An artwork created by Paris-based art collective Obvious using artificial intelligence has been sold at Christie’s auction house in New York for nearly half a million dollars.
The AI painting, titled Portrait of Edmond de Belamy, sold for for $432,000, more than 40 times the estimated selling price of $7,000 to $10,000.
The AI-generated “Portrait of Edmond Belamy” depicts a slightly blurry chubby man in a dark frock-coat and white collar, and his off-centre position leaves enough white space to show the artist’s signature as “min max Ex[log(D(x))] + Ez[log(1-D(G(z)))],” a mathematical algorithm.
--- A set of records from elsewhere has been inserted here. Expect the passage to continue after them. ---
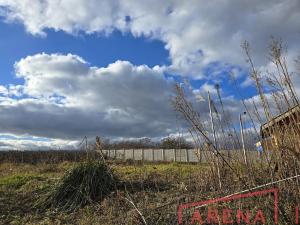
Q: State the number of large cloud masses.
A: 2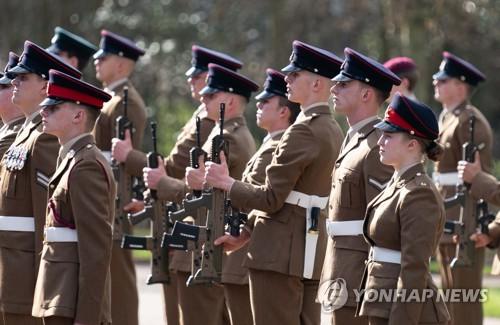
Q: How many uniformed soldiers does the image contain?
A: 13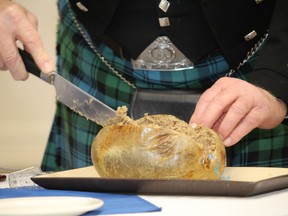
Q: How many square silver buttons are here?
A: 5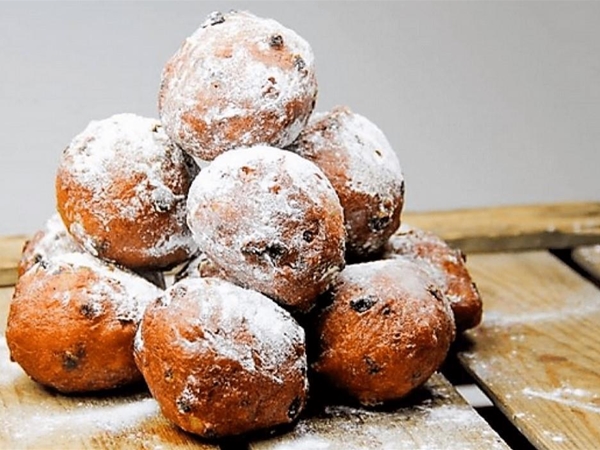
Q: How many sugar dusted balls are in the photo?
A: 9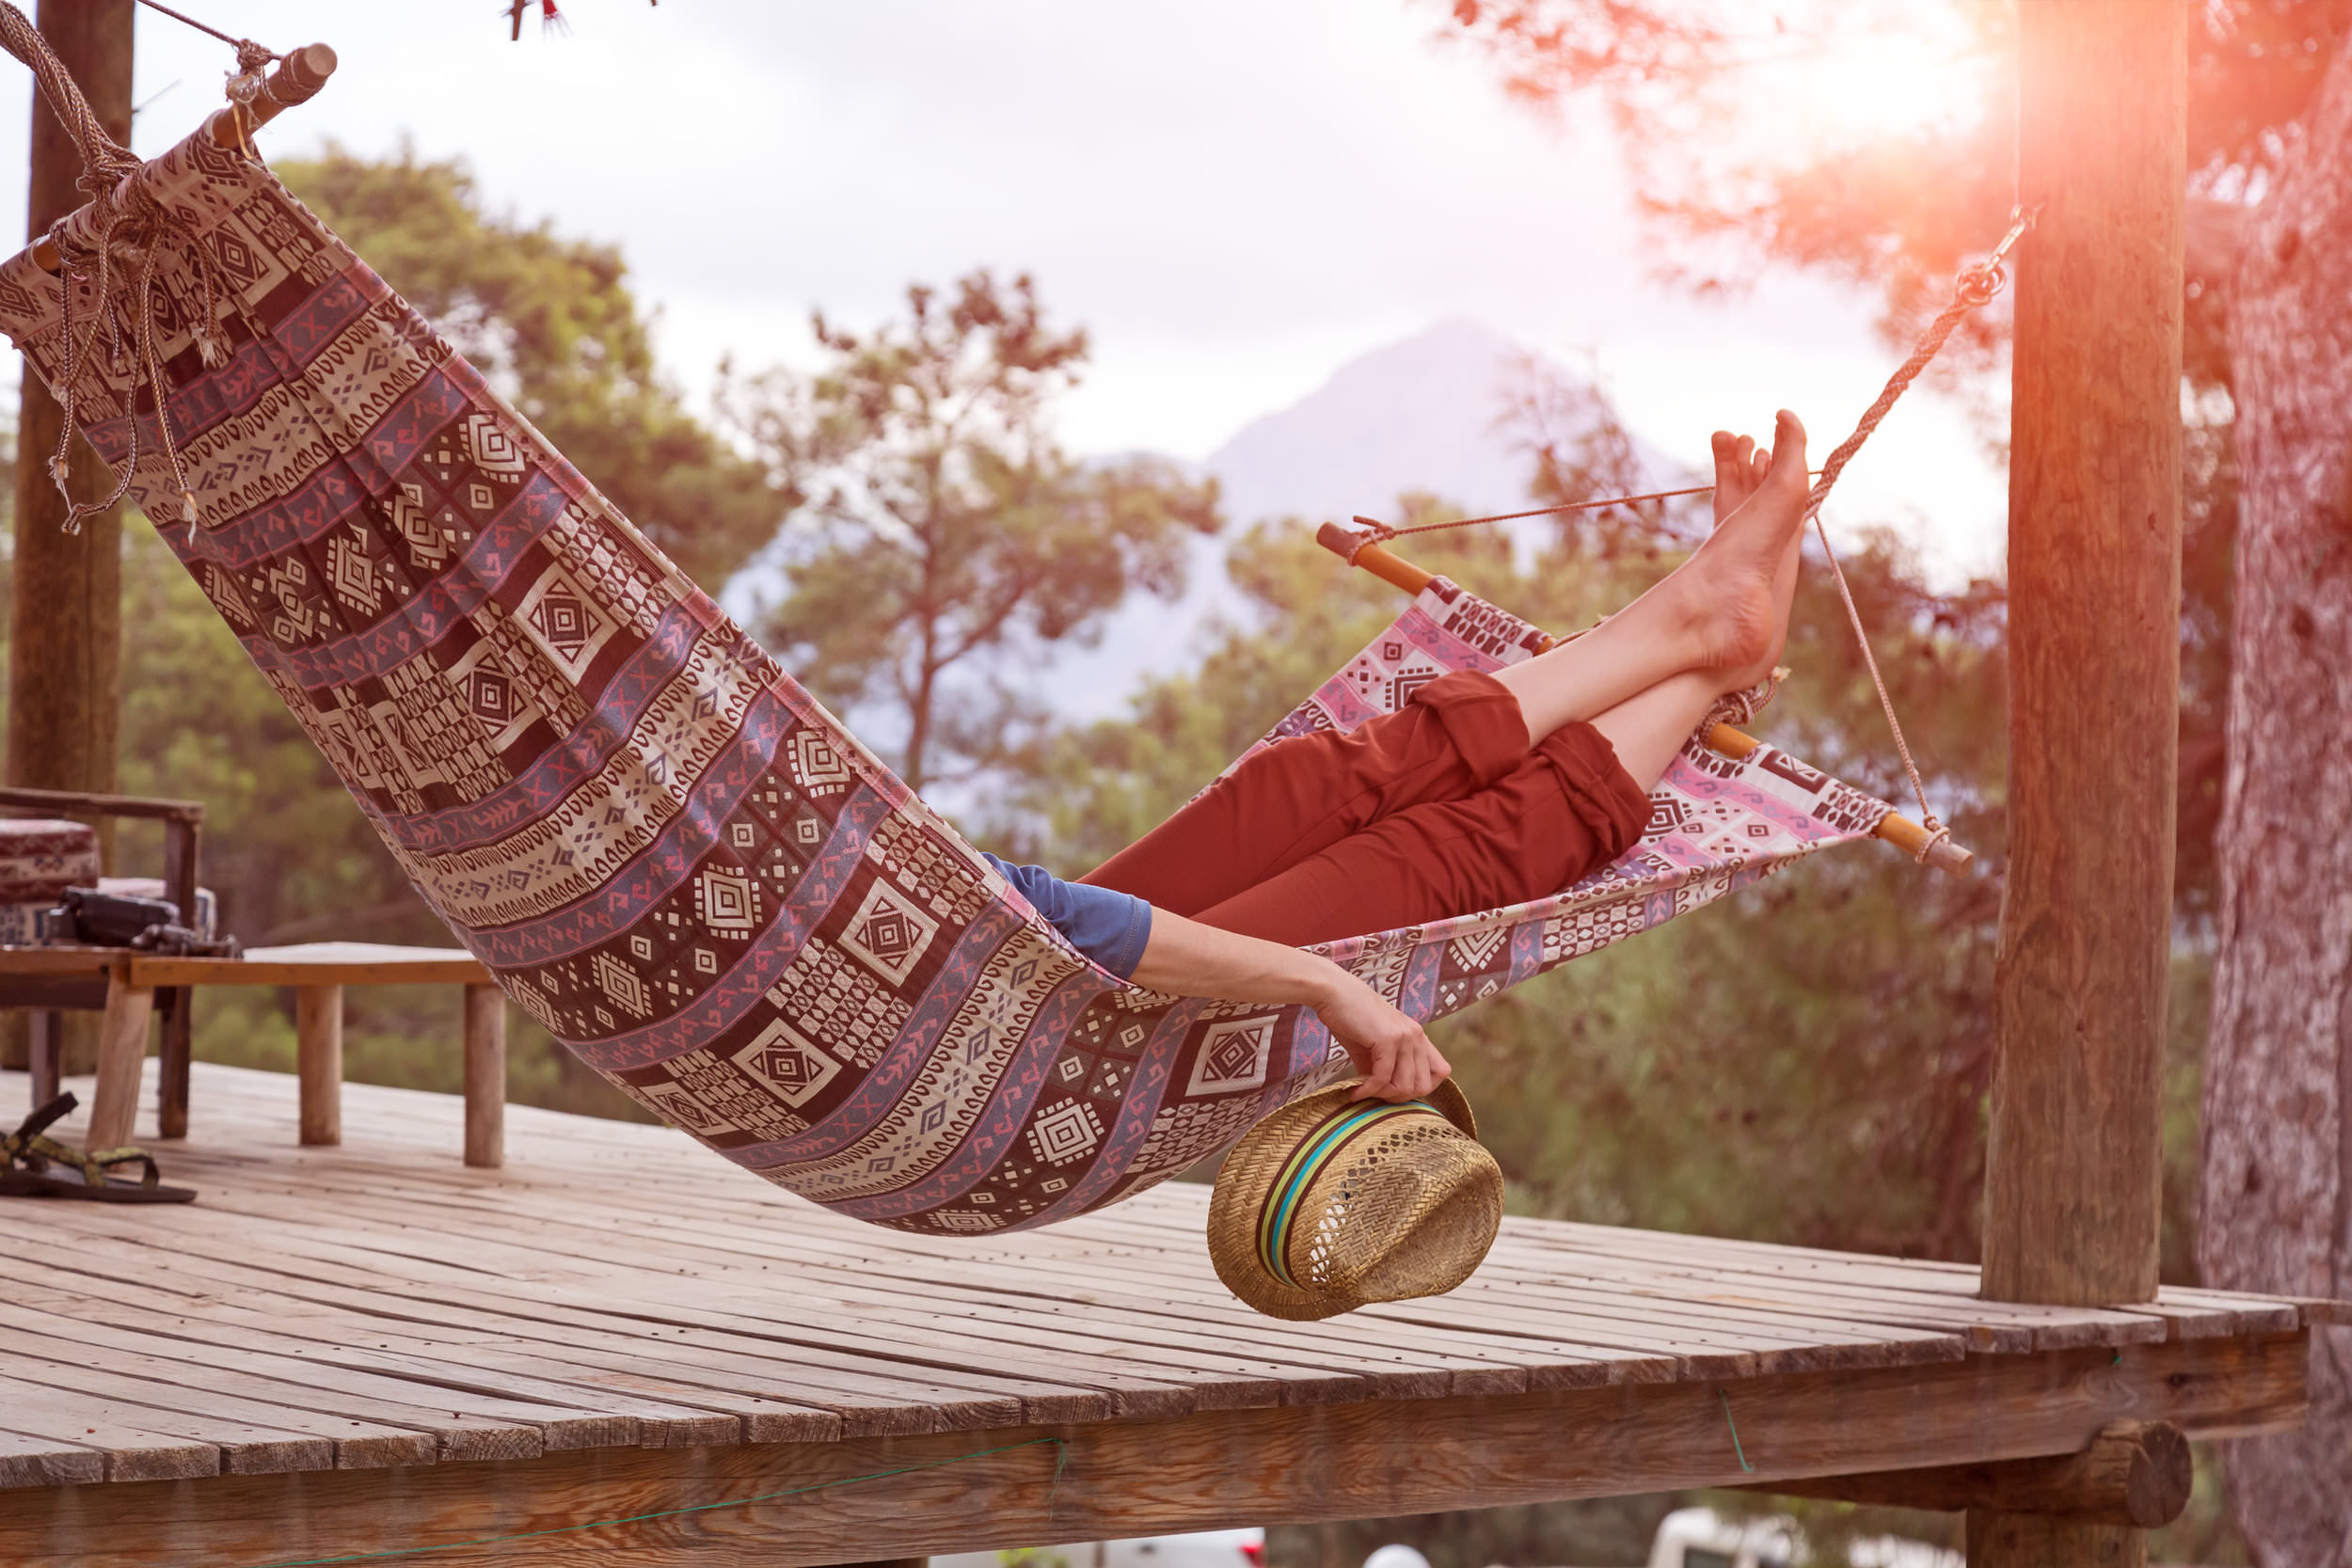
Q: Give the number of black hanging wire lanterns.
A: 0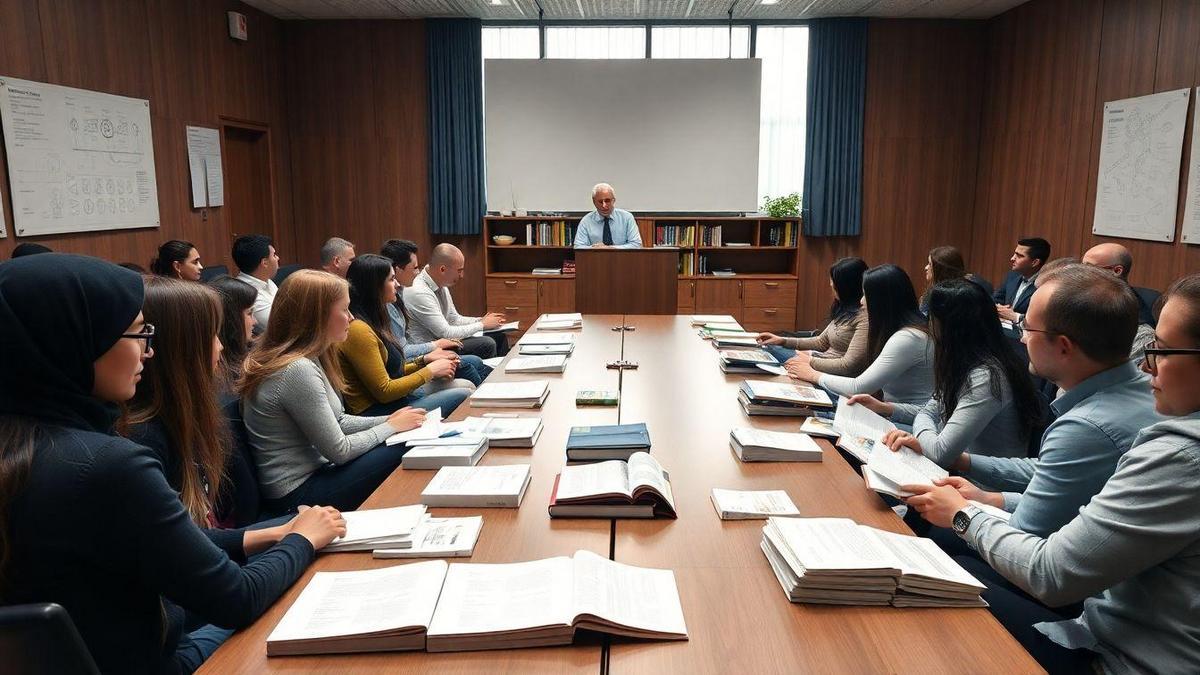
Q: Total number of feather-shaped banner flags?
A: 0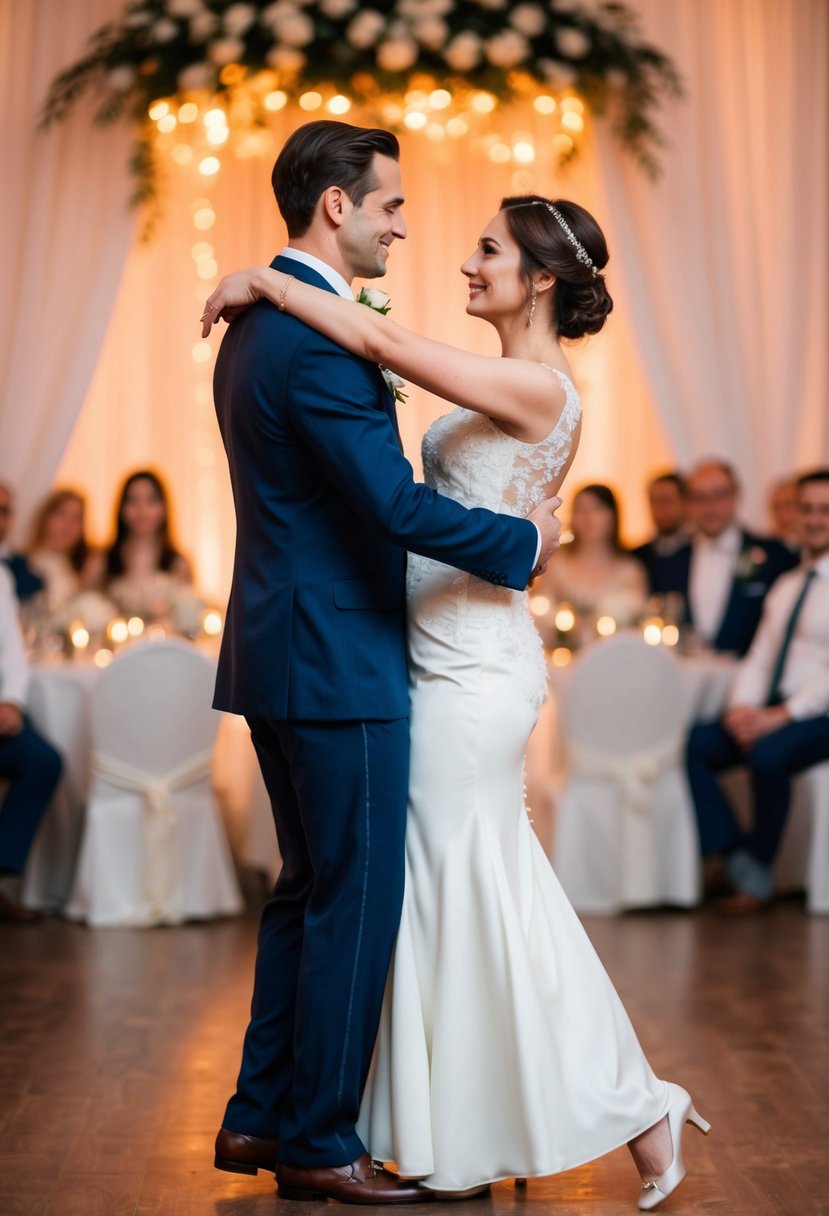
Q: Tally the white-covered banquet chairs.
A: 2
Christie’s became the first auction house to put an artwork generated by an algorithm under the hammer, when the abstract portrait was sold by the company’s New York branch.
The painting was purchased via telephone by an anonymous French bidder. Prior to the auction, Christie’s reportedly invested a considerable amount of time in making the item appealing to buyers. The work became the matter of press releases, was granted interviews and advertised as being “on canvass” and “in a gilded frame.” Private viewings and public showings of the piece were also held. Furthermore, it was strategically placed between work by Warhol and Lichtenstein boosting its earning potential. Made by a group of French students named Obvious, the work is a product of “machine learning” and “business school.”
Experts have come forward criticizing the piece for falsely claiming the title of the “first portrait generated by an algorithm to come up for auction,” with Vulture’s Jerry Saltz writing, “it is a flat-out lie.”